:: Record extracts

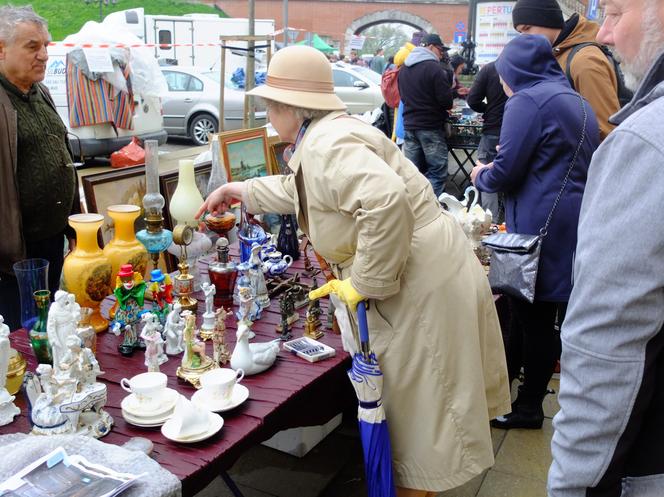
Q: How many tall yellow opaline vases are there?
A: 2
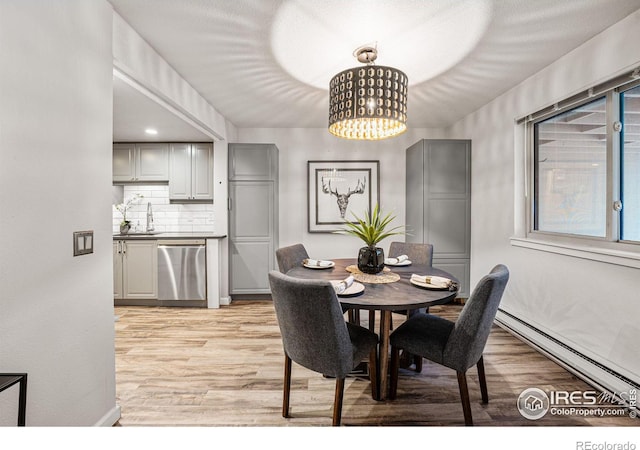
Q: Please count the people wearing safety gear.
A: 0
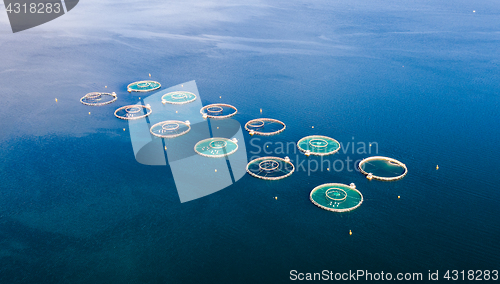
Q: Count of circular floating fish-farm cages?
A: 12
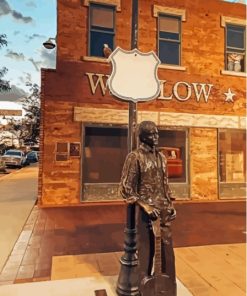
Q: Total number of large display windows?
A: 2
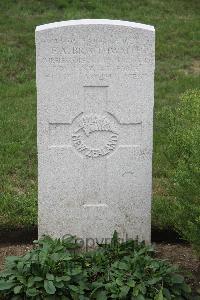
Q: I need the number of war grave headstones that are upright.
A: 1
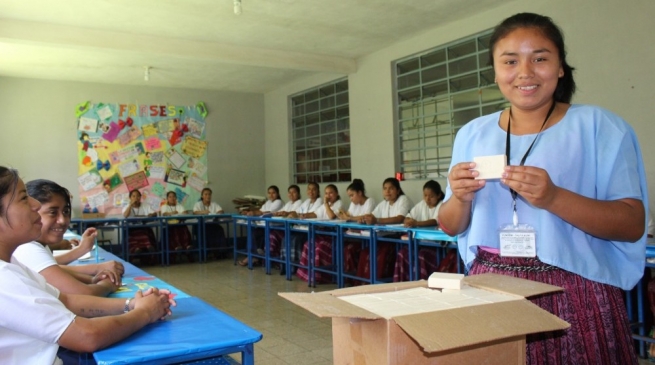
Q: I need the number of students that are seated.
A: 12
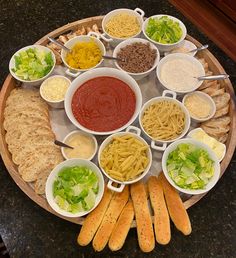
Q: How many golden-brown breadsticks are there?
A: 6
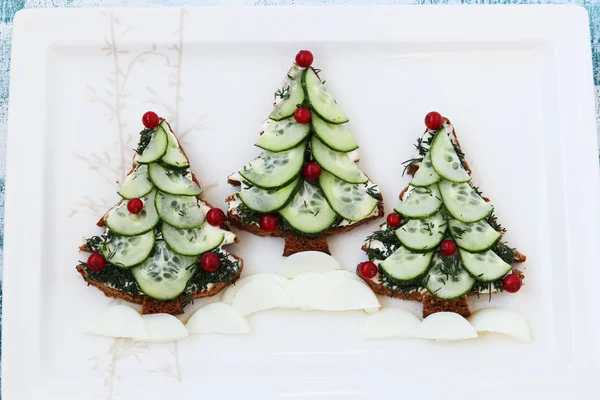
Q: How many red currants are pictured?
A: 14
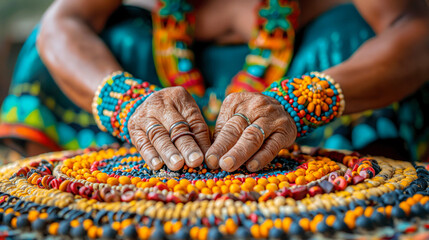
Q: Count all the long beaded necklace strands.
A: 2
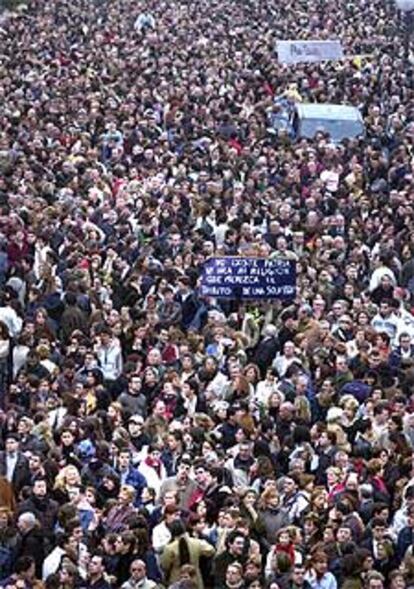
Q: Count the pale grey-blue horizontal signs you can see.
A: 1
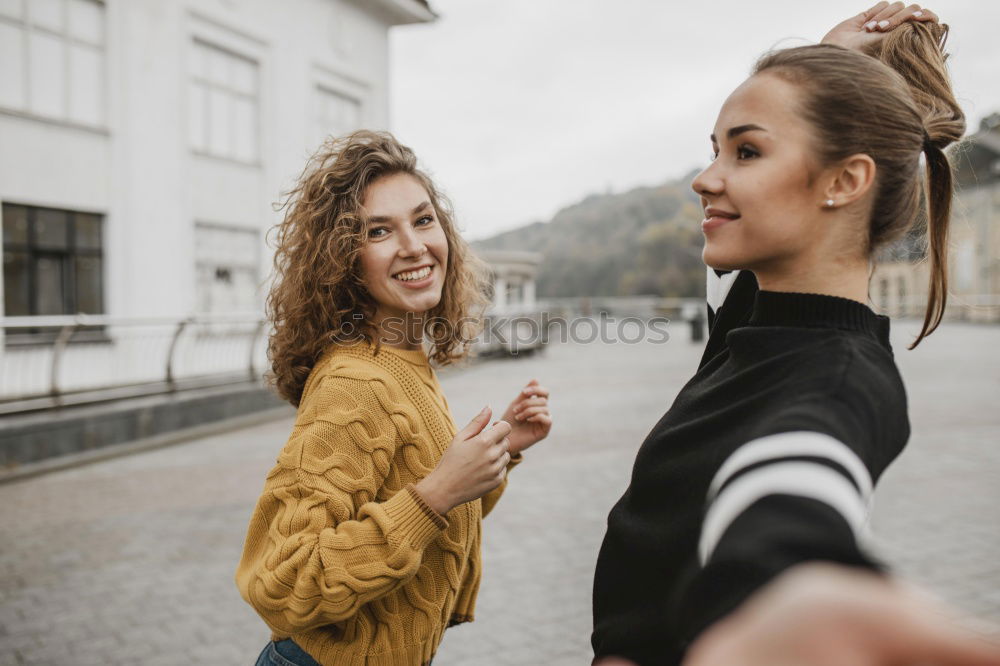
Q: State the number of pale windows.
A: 4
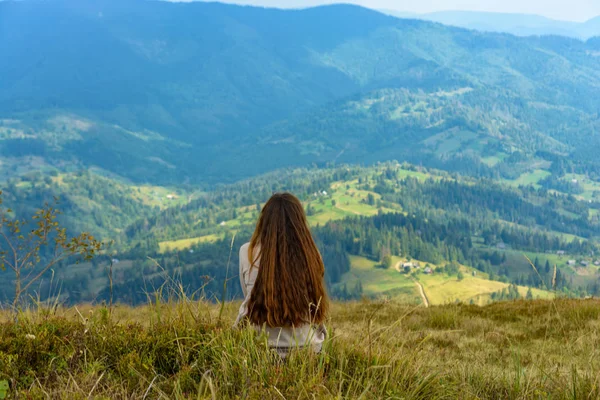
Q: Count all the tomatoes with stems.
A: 0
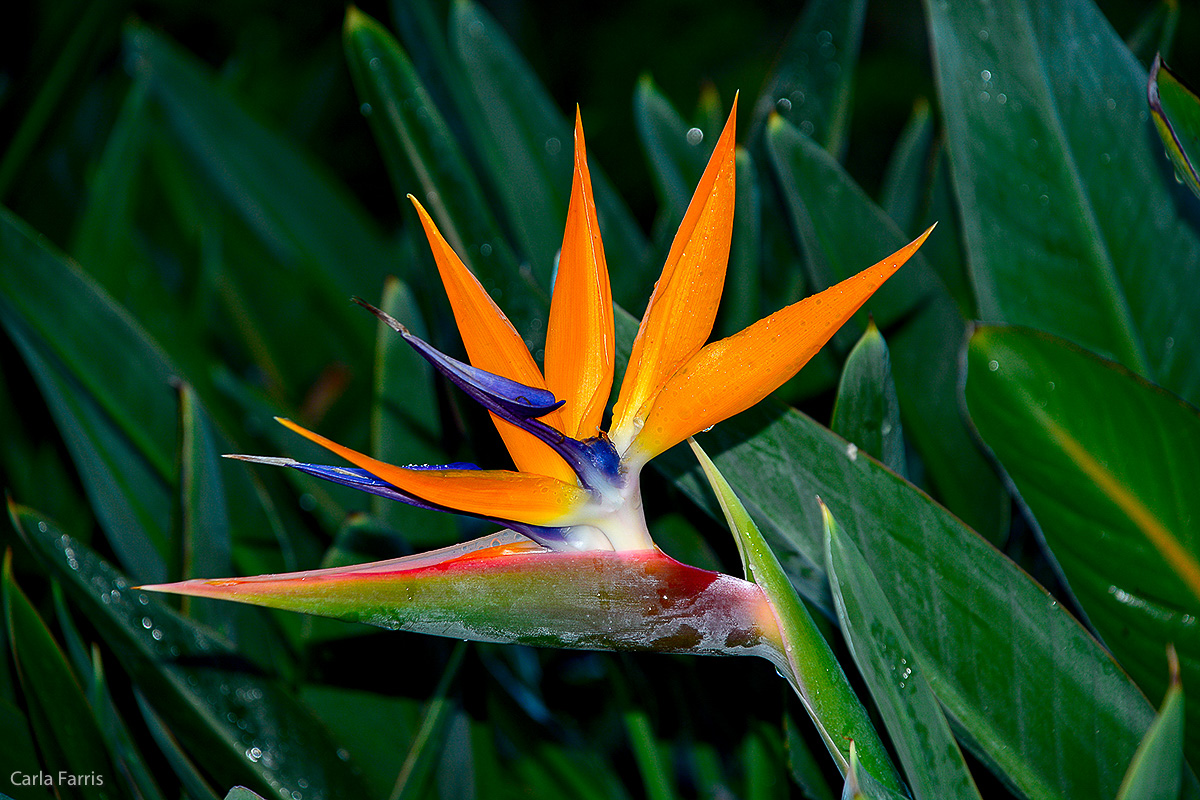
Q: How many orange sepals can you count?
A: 5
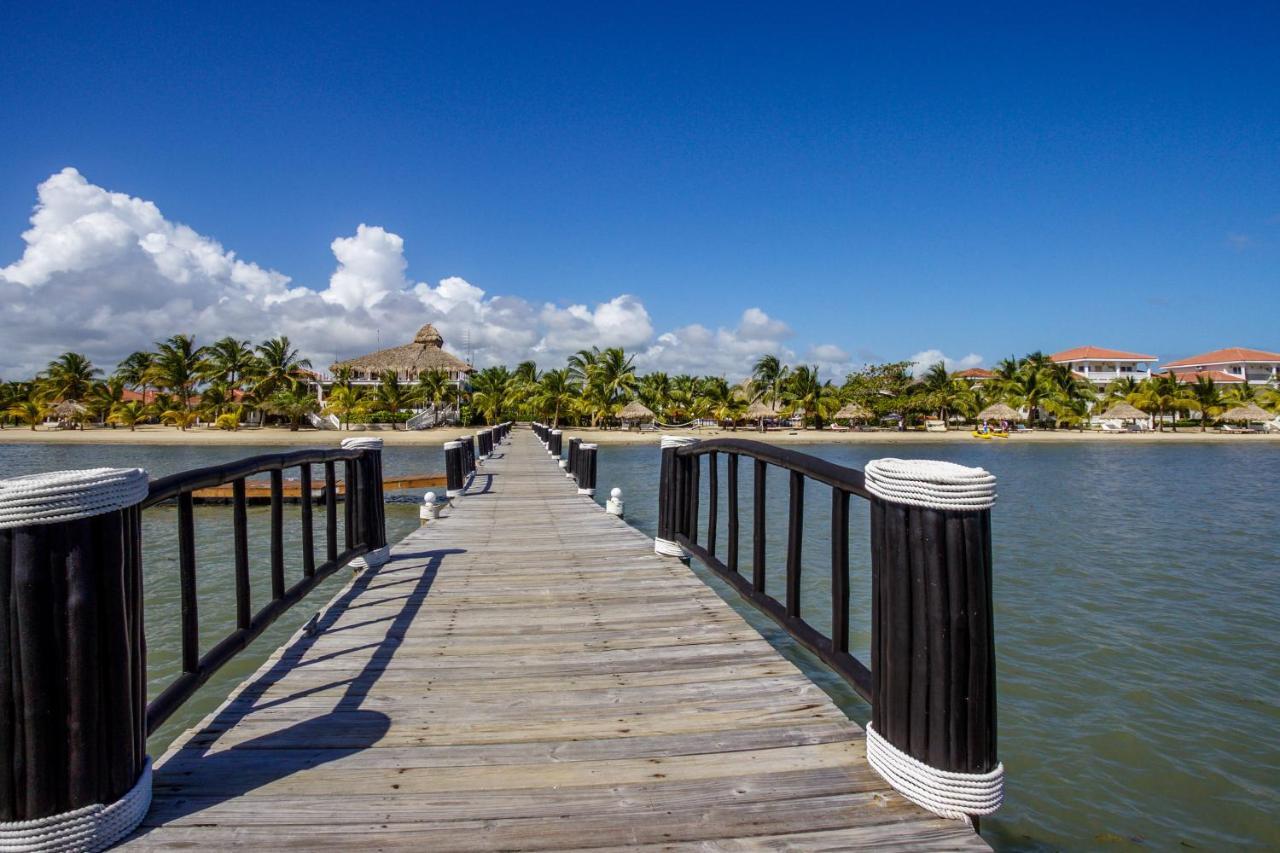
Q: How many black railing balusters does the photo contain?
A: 12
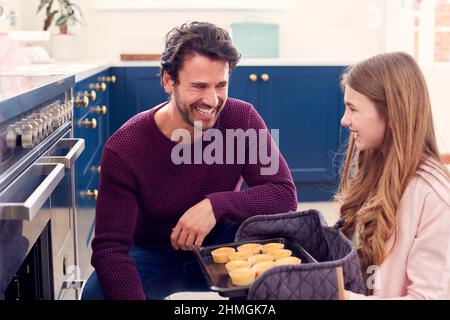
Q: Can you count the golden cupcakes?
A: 10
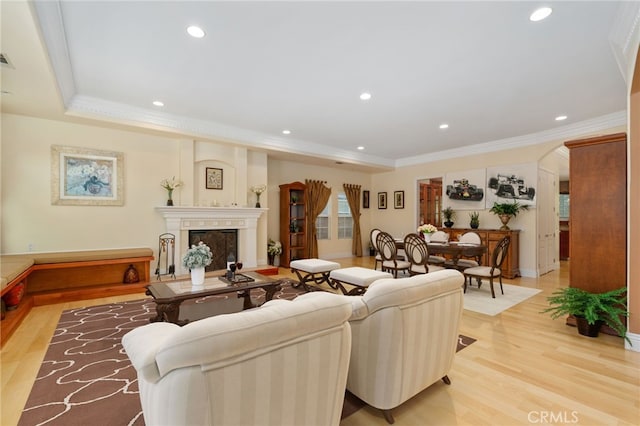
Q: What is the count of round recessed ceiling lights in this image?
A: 8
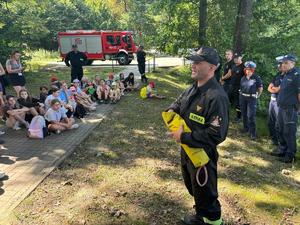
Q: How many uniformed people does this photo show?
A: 8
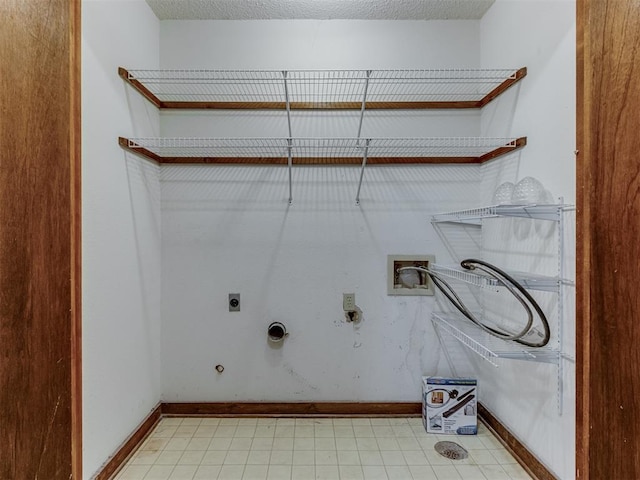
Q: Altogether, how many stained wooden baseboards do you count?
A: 3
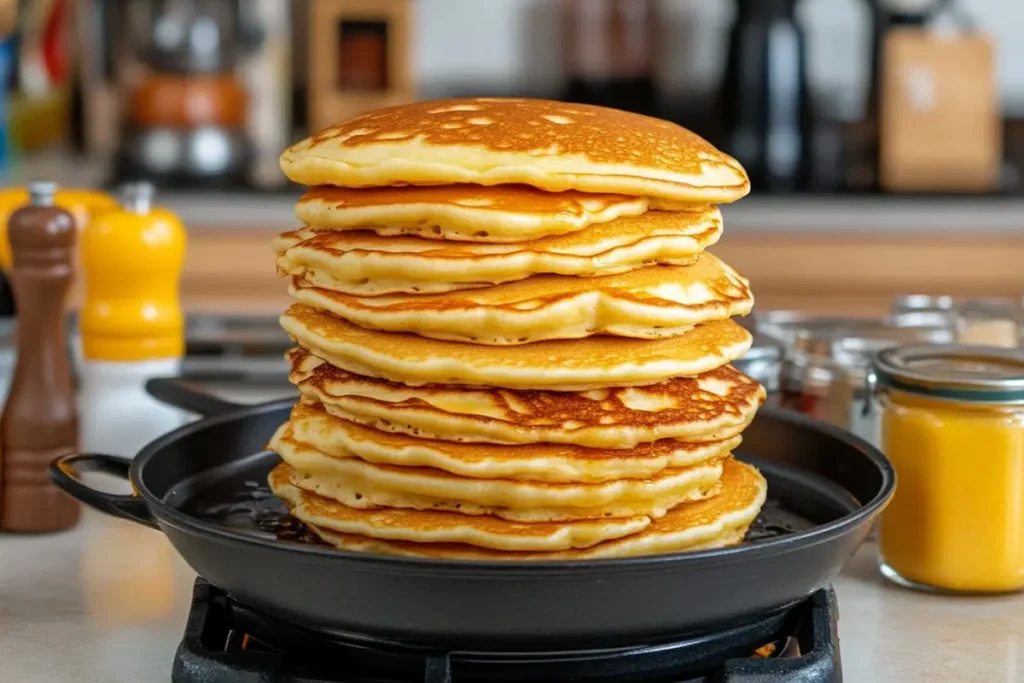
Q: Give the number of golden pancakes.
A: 10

::::

Aim of the exercise =>
Repeat exactly the lines above, starting at the one that contains "Q: How many golden-brown" and stopping at the last line of the entries, and leave out the pictures.

Answer to this exercise =>
Q: How many golden-brown breadsticks are there?
A: 6
Q: How many red currants are pictured?
A: 14
Q: Count all the long beaded necklace strands.
A: 2
Q: Count the pale grey-blue horizontal signs you can see.
A: 1
Q: State the number of pale windows.
A: 4
Q: Count all the tomatoes with stems.
A: 0
Q: How many orange sepals can you count?
A: 5
Q: How many black railing balusters does the photo contain?
A: 12
Q: Can you count the golden cupcakes?
A: 10
Q: What is the count of round recessed ceiling lights in this image?
A: 8
Q: How many uniformed people does this photo show?
A: 8
Q: Altogether, how many stained wooden baseboards do you count?
A: 3
Q: Give the number of golden pancakes.
A: 10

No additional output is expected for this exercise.